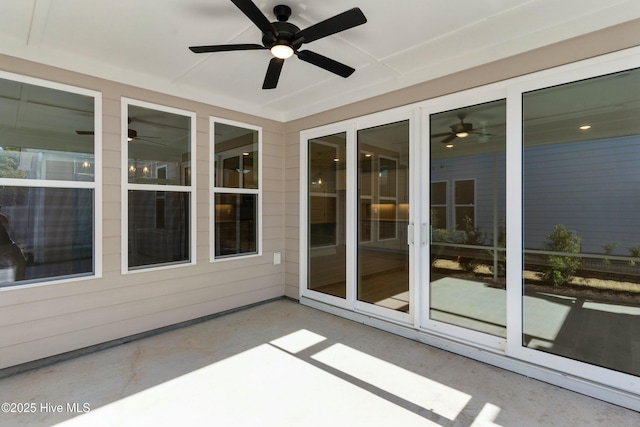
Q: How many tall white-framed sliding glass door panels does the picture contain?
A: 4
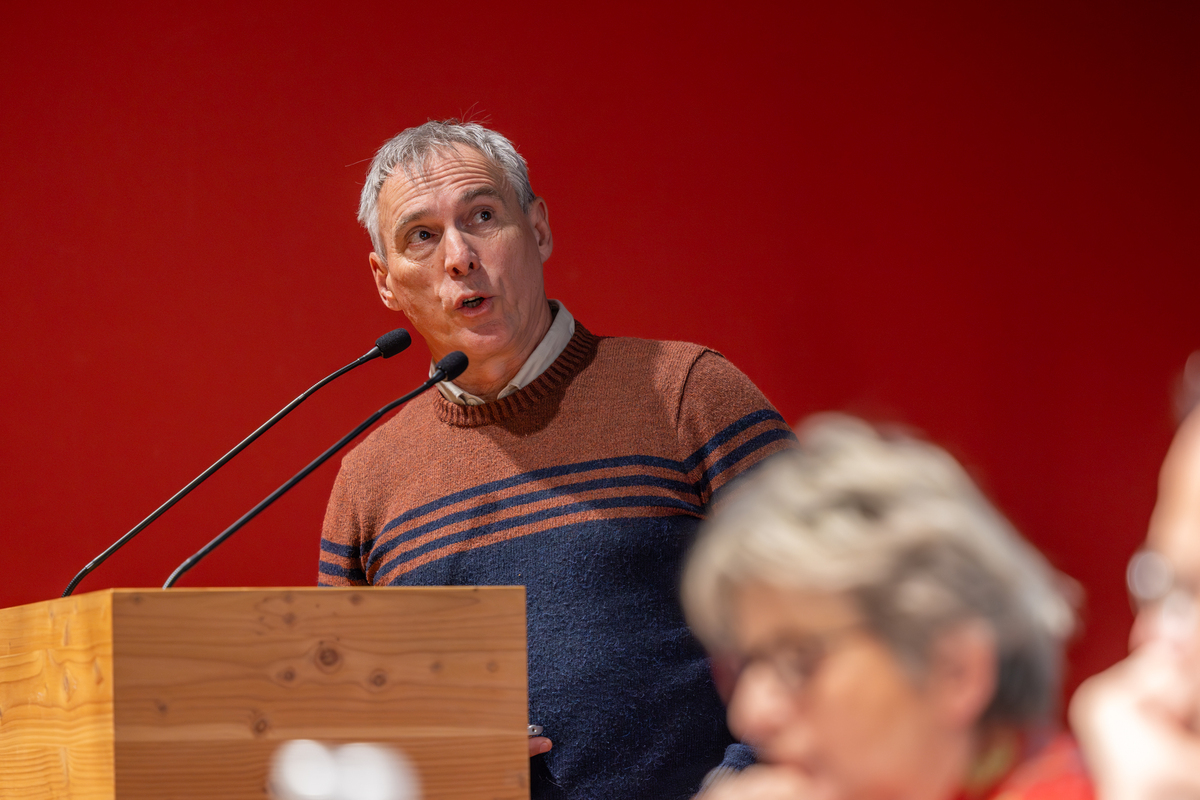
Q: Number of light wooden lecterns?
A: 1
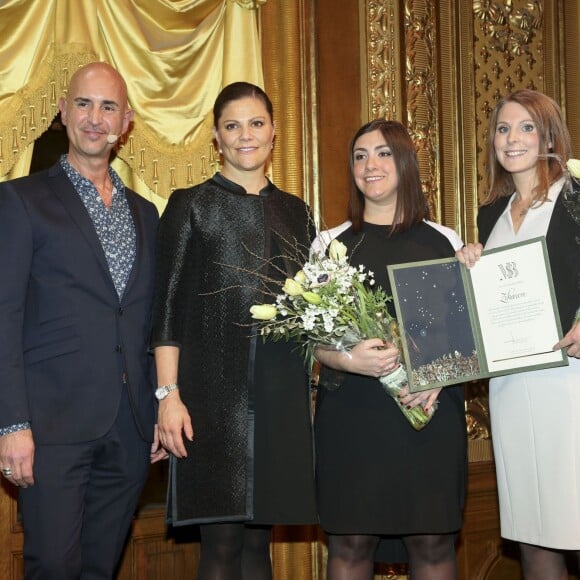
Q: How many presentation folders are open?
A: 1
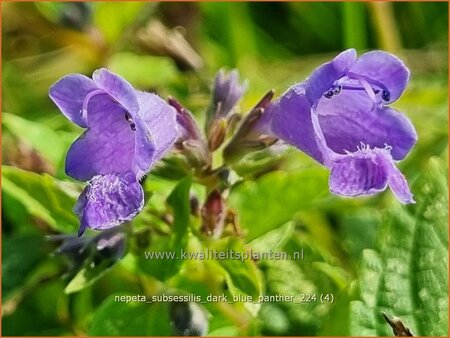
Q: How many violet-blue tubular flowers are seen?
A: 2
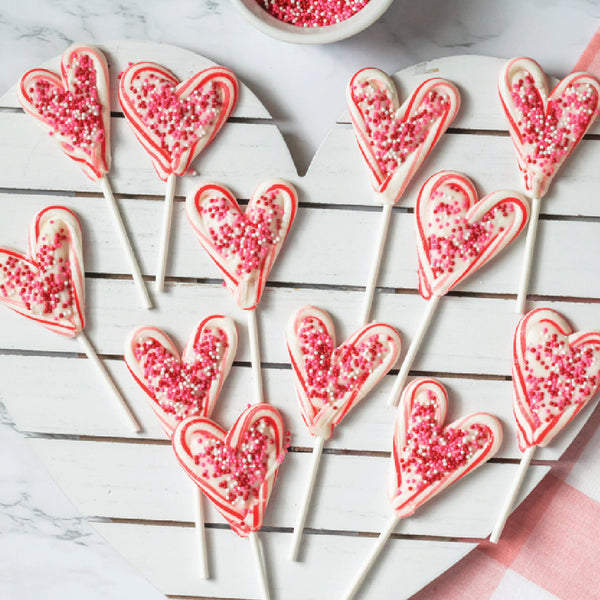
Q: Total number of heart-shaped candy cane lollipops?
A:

* * *

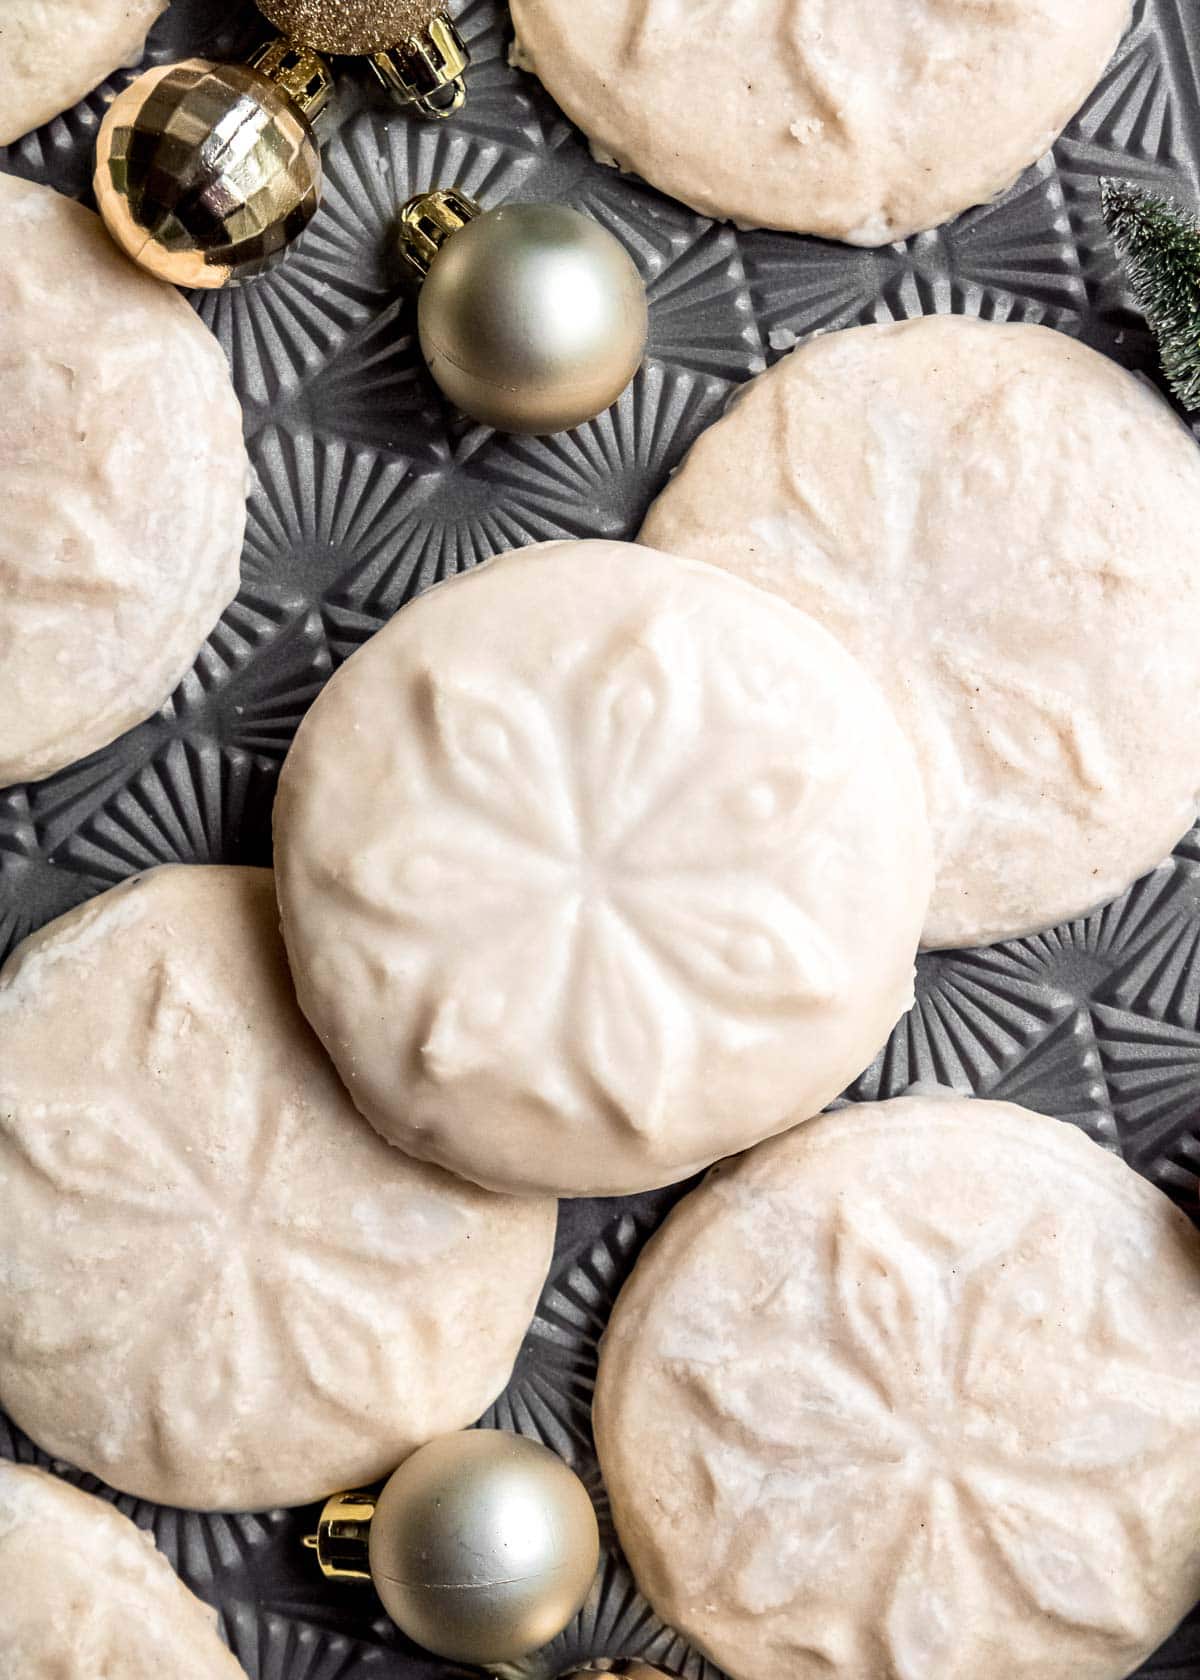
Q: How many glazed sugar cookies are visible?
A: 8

---

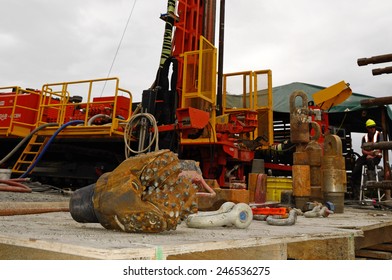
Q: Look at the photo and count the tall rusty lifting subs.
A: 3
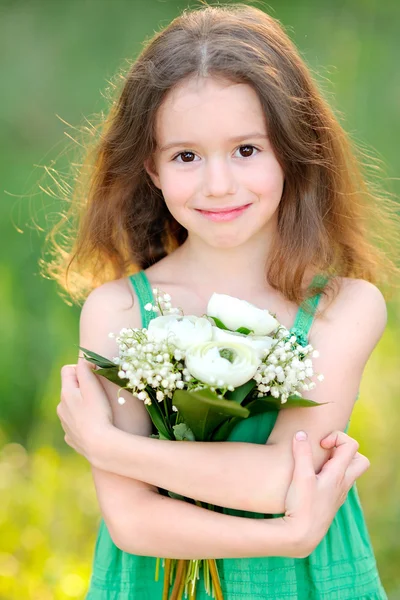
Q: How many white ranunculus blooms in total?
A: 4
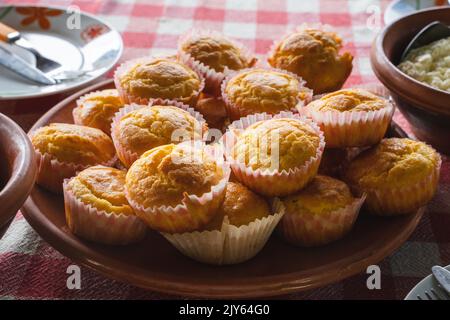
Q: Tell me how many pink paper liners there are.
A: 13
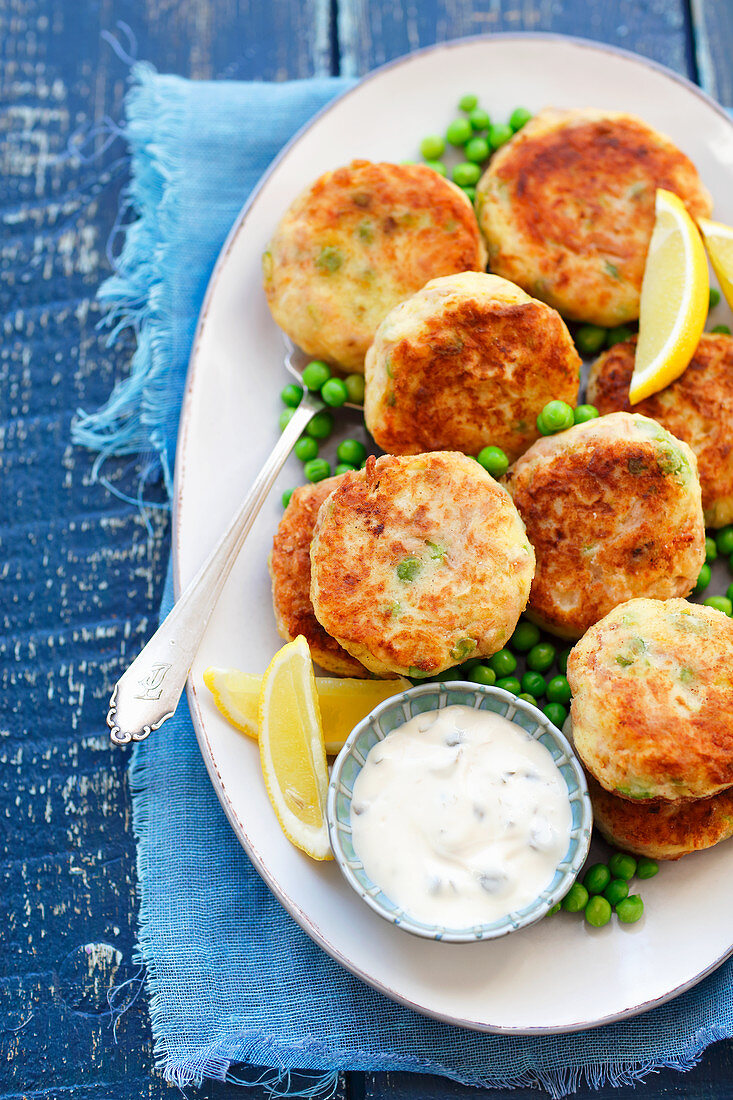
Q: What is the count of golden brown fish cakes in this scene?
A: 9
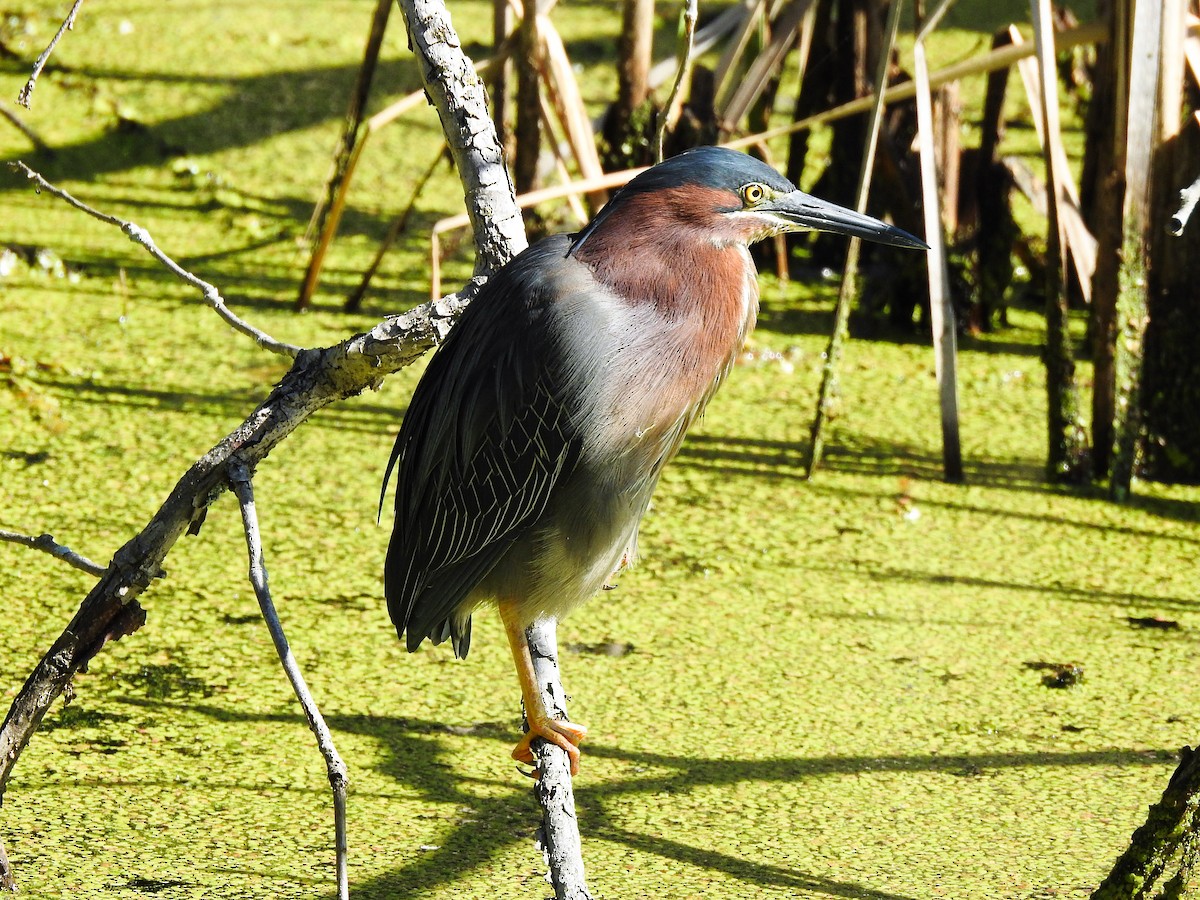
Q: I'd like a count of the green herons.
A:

* What is expected
Determine how many lines of the entries contain the string "tall", and reply with nothing but the number.

* Finished task
2